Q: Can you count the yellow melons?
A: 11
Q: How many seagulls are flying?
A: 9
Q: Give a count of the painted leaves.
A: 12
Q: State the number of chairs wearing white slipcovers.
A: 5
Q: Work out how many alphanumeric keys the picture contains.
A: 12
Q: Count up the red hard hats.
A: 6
...
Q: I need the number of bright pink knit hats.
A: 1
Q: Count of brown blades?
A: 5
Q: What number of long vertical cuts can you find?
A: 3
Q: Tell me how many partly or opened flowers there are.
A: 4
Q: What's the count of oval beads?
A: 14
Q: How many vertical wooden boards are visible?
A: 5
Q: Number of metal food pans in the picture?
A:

PROBLEM STATEMENT | Only lines containing the string "What" are needed. Pull each of them out of the records above.

EXPECTED ANSWER |
Q: What number of long vertical cuts can you find?
Q: What's the count of oval beads?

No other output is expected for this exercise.